One of my rats favorites for while they're inside the cage is a toilet paper or paper towel roll filled with food/treats. I put some turkey in mine the first time so they could really smell that there was food in there and could figure it out. They have fun getting the food out and shredding the roll and it occupies them forever. You can also hang it from the cage so its more fun for them to try and get the food out. I also stash treats or food around the cage for them to find throughout the day. You can make them a bedding box, by stuffing a cardboard box full of tissues, paper towls, toilet paper etc and they can arrange their cage how they like it.

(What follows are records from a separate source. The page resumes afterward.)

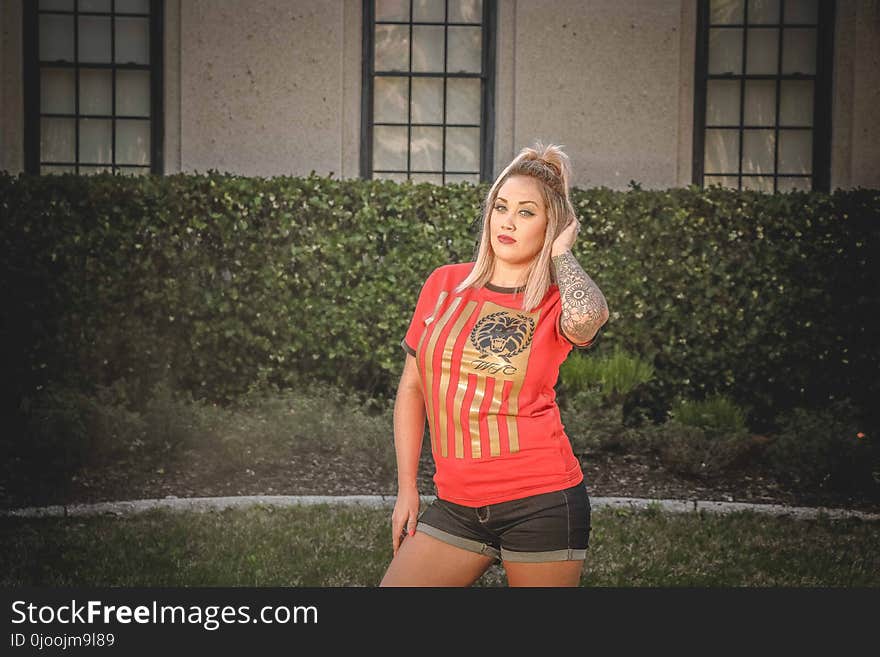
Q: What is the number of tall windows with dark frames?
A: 3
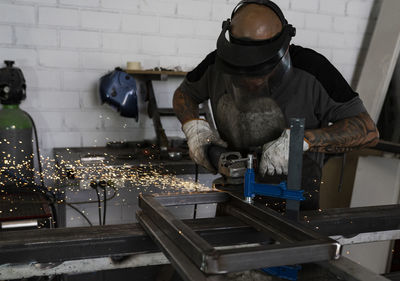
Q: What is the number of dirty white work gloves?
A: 2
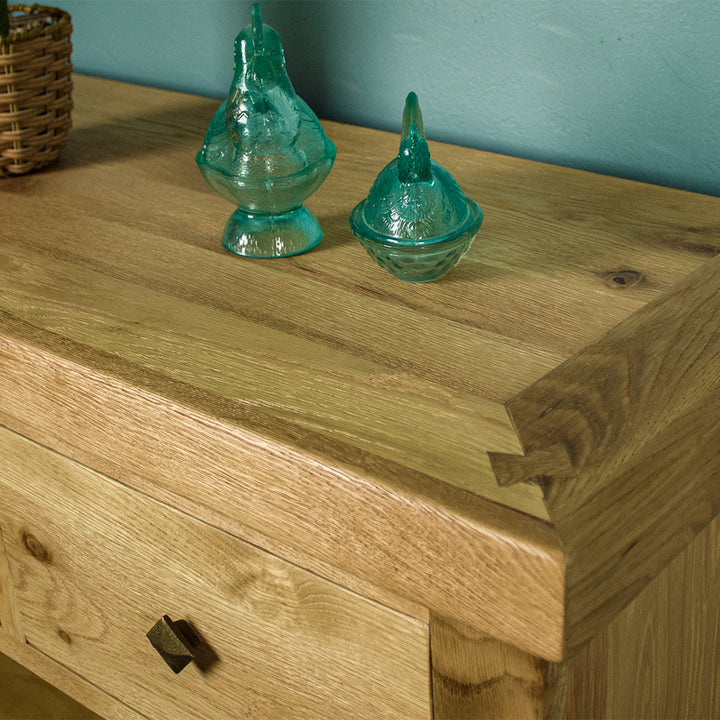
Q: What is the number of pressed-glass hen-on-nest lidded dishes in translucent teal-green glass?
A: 2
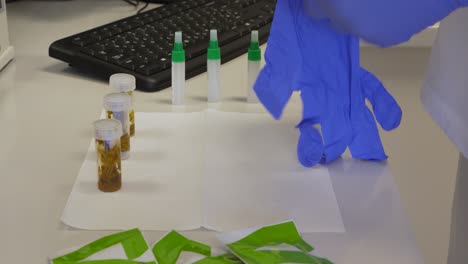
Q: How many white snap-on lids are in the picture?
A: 3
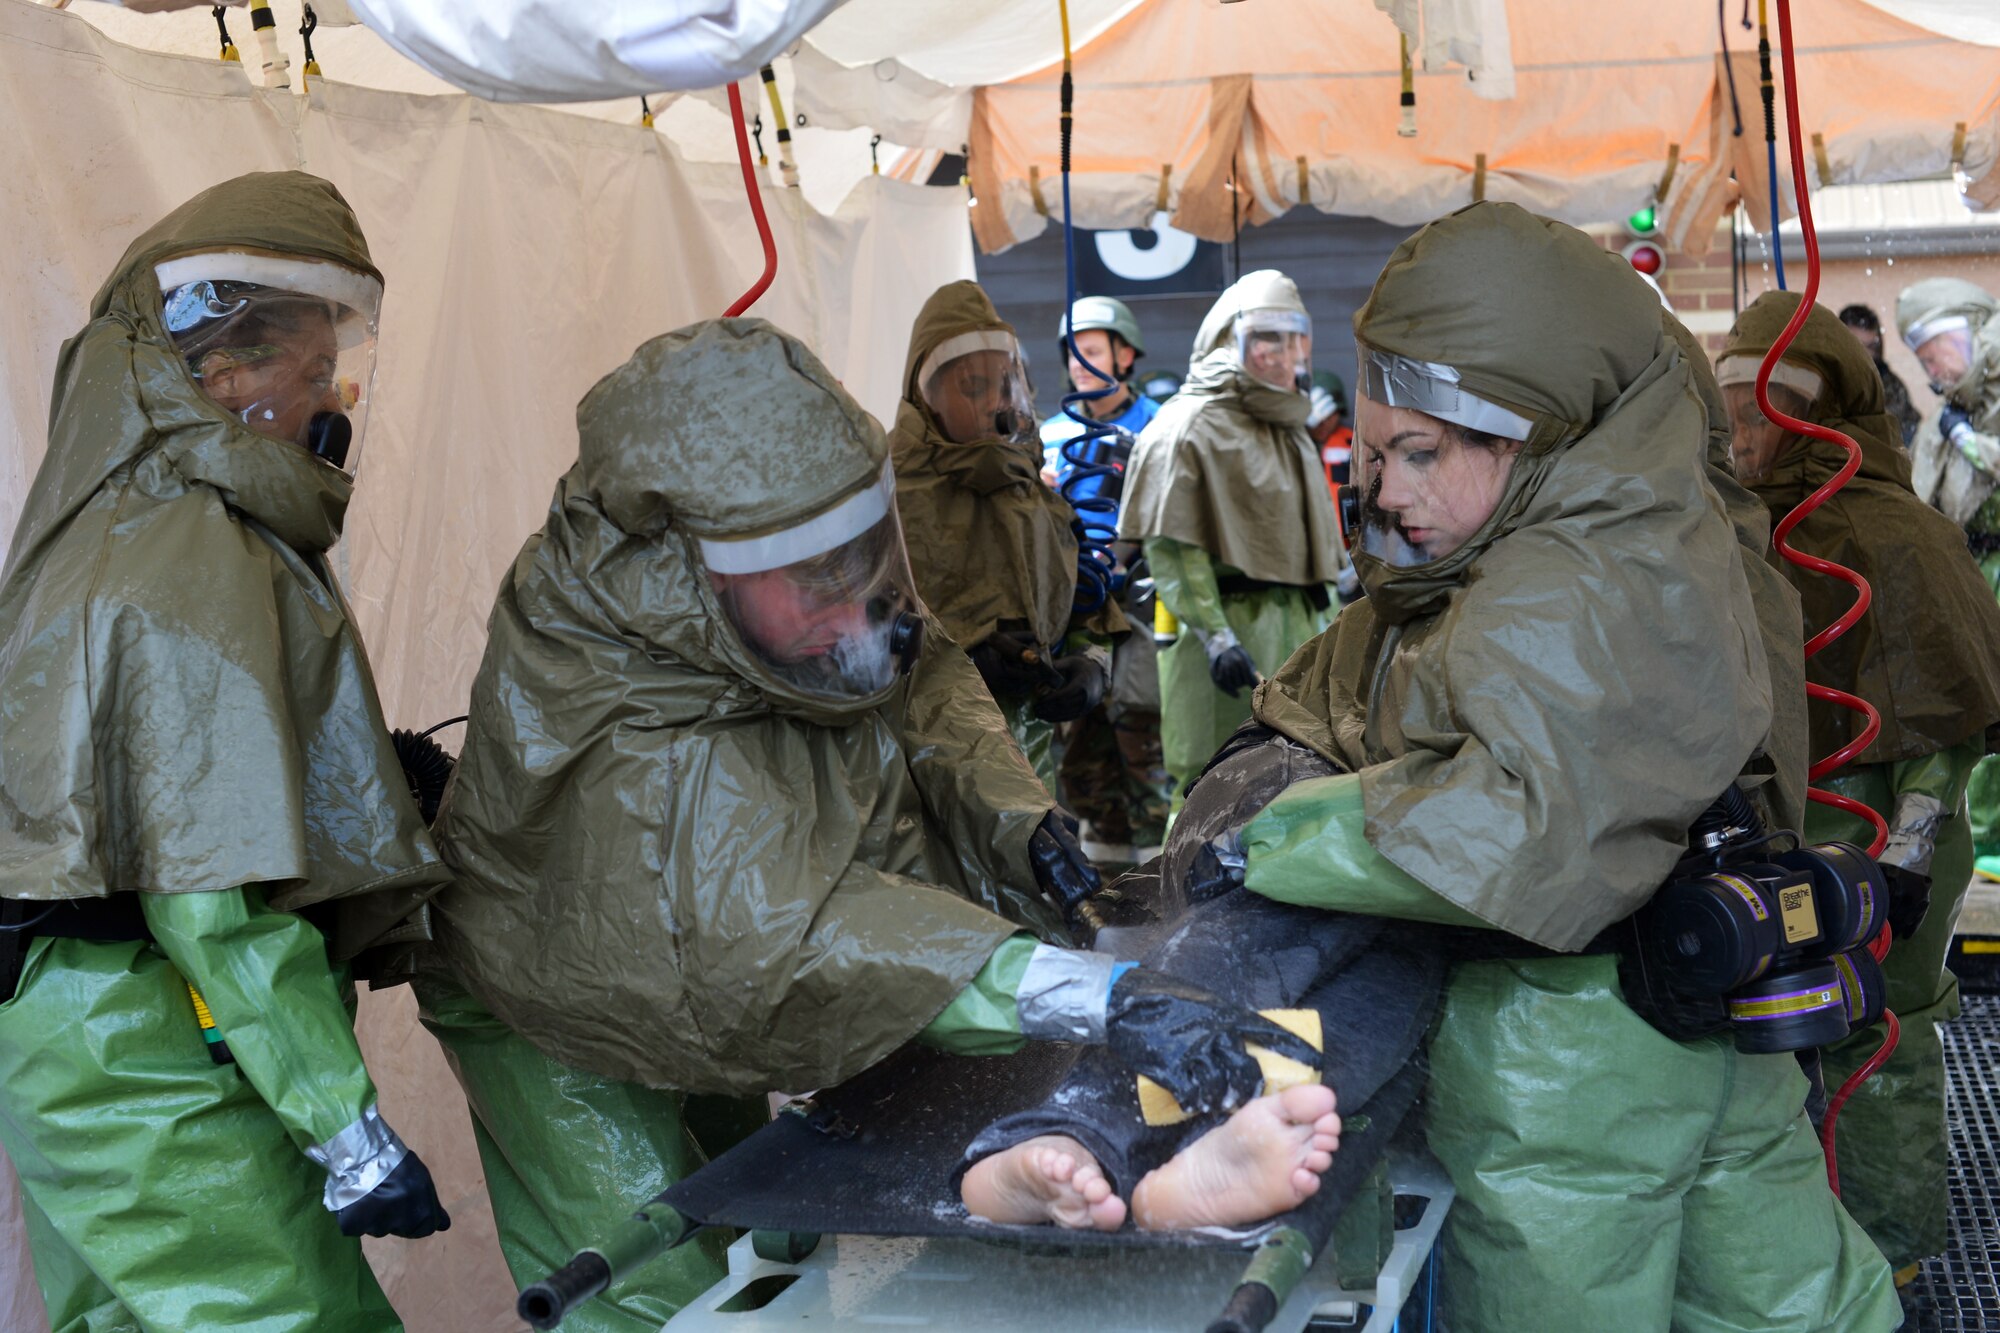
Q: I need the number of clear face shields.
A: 7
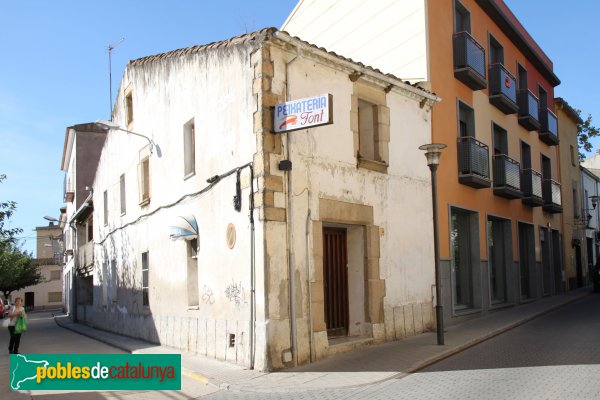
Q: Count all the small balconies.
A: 8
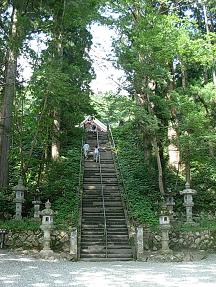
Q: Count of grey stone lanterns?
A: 6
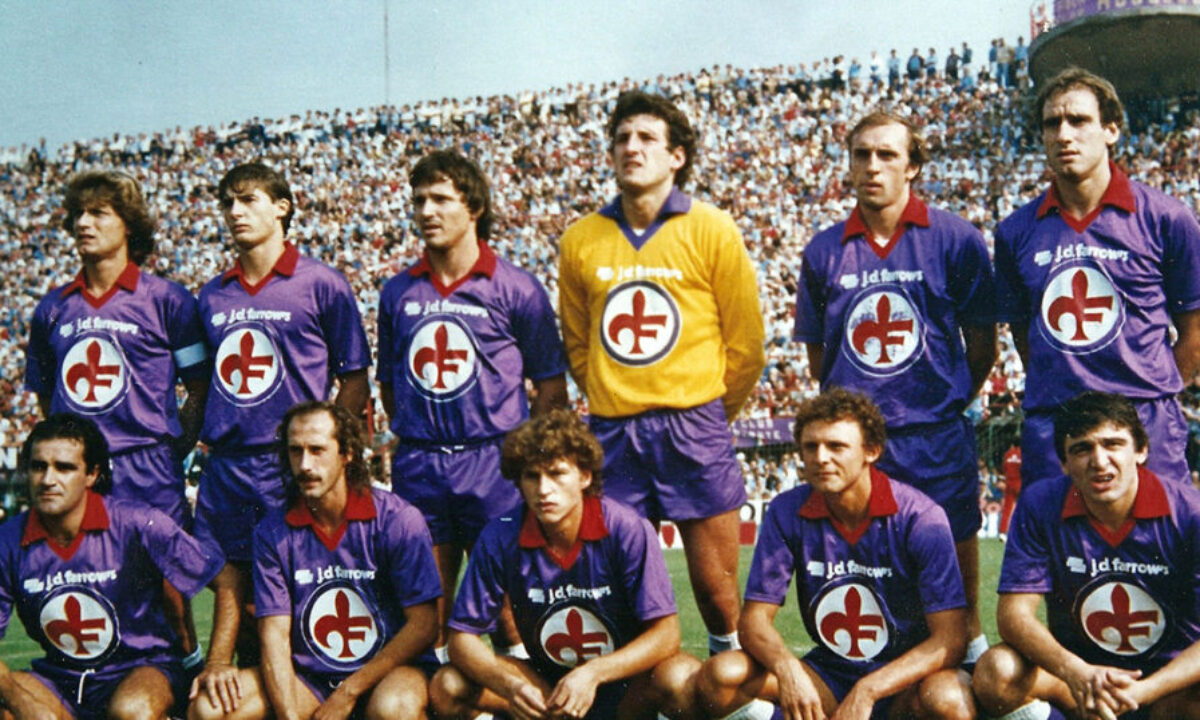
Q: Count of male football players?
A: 11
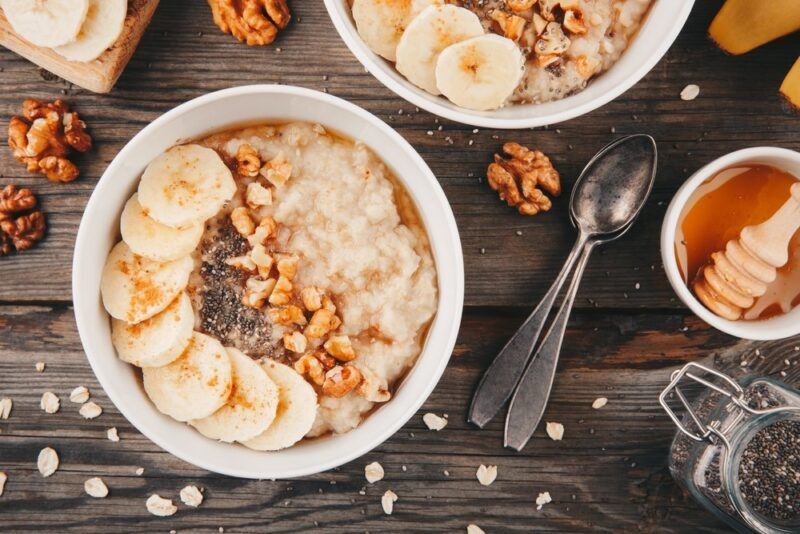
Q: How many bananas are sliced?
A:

While outside the cage you can try the famous bobbing for peas, put some frozen peas in a shallow bowl of water and see what they do. Mine didn't like it but I hear others do. You can also fill your bathtub with some old blankets or pillows, stick the ratties in the middle of the pile and let them run around. Mine go nuts whenever they see the tub now, they're so excited xD


----------



## AMJ087 (Aug 27, 2008)

You can find great sites to amke your own hammocks, tunnels, etc... Some things Ive used are feathers, tp rolls, tin foil balls found in the cat toy section, wiffle balls, treats in water, ive also used a small baby food jar and poked holes in the top and put treats inside, any type of boxes, towels to crawl around in, xmas stockings to crawl in


----------



## SiNi5T3R (Nov 5, 2010)

I find that a Good'ol'Box works Great as a play house and something to sleep in and on. You can also make stuff with paper machae and put some cool aid or juice in the mix that way it taste good to them they love that.


----------